= Your task =
Look through the material below and copy every line containing the word "find".

= Entries supplied =
*** Begin section ***

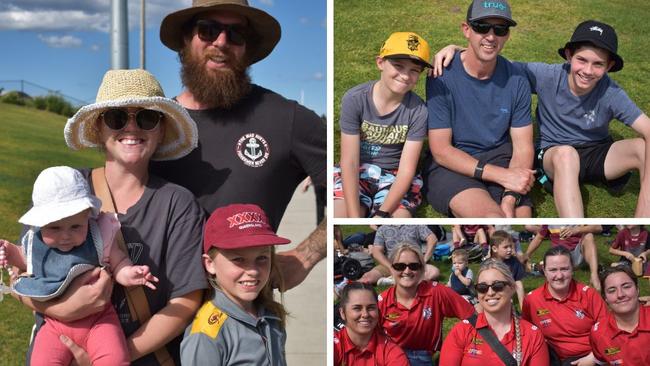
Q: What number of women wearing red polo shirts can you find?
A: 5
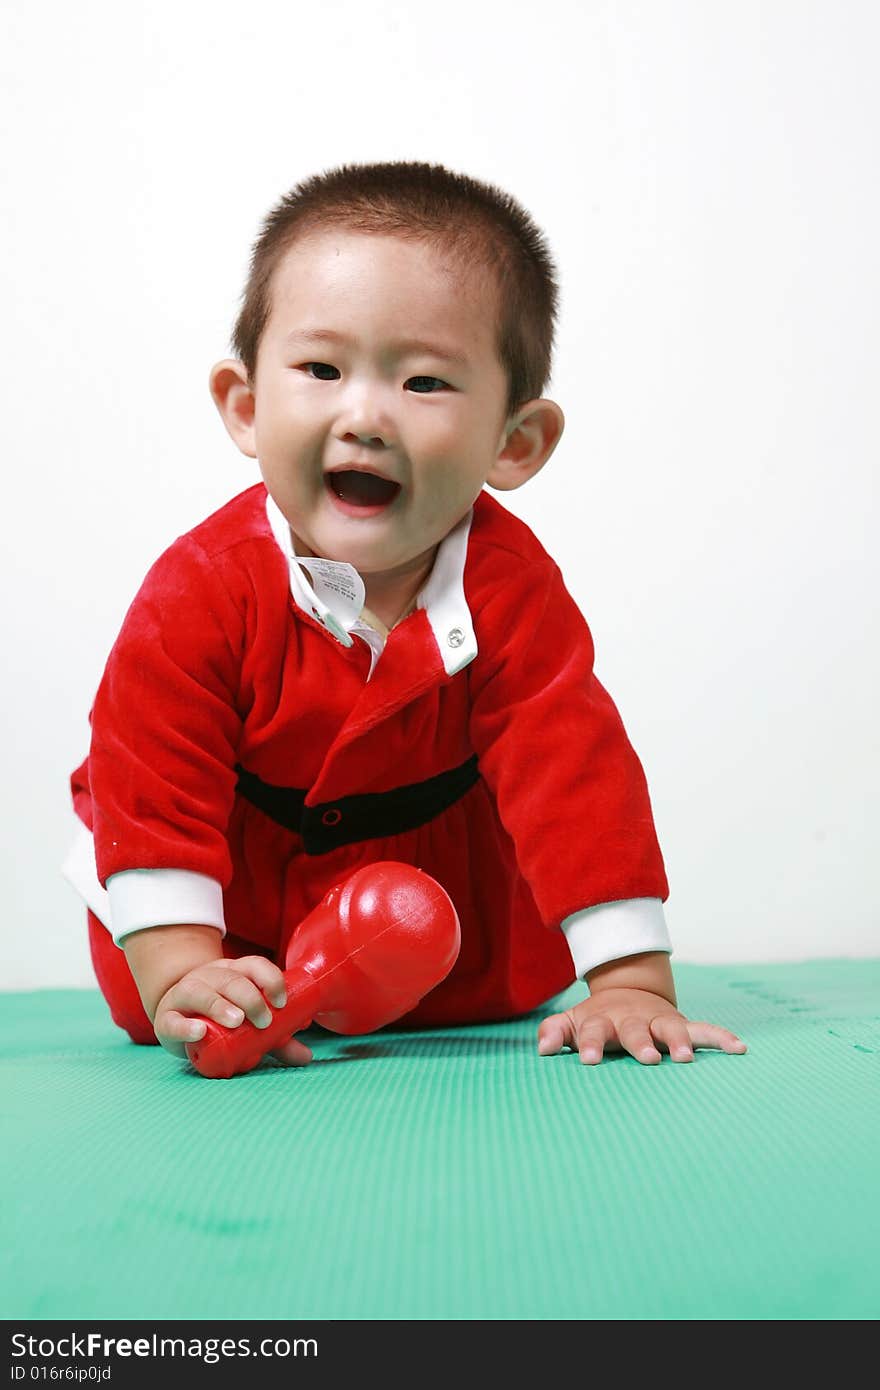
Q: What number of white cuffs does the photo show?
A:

*** End section ***
*** Begin section ***

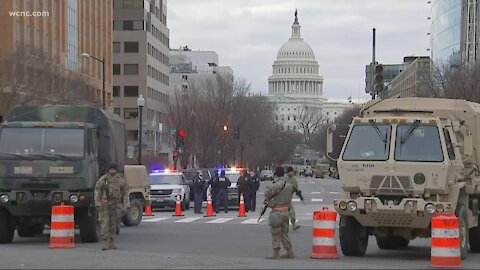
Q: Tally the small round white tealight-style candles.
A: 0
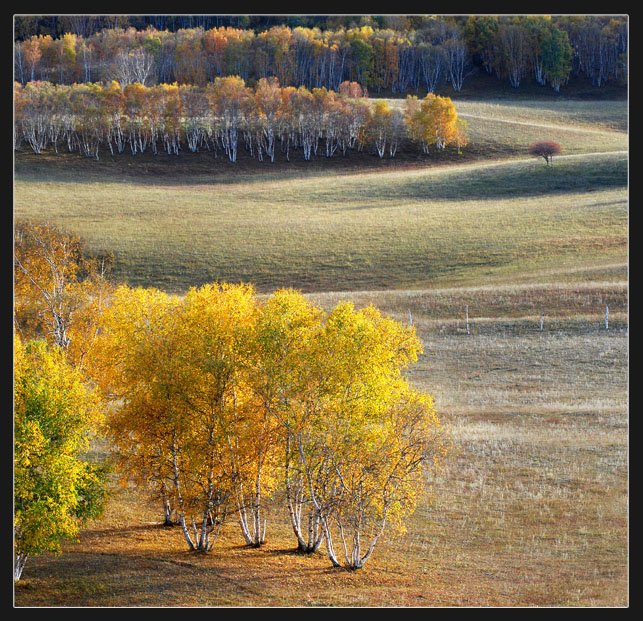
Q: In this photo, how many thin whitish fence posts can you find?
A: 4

*** End section ***
*** Begin section ***

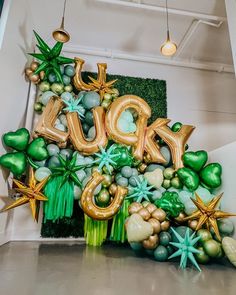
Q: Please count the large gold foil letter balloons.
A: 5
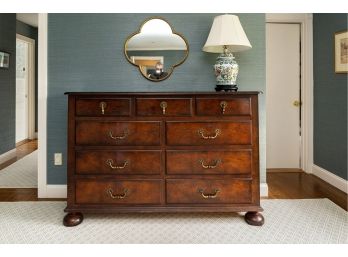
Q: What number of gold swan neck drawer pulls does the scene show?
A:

*** End section ***

= Exercise output =
Q: What number of women wearing red polo shirts can you find?
Q: In this photo, how many thin whitish fence posts can you find?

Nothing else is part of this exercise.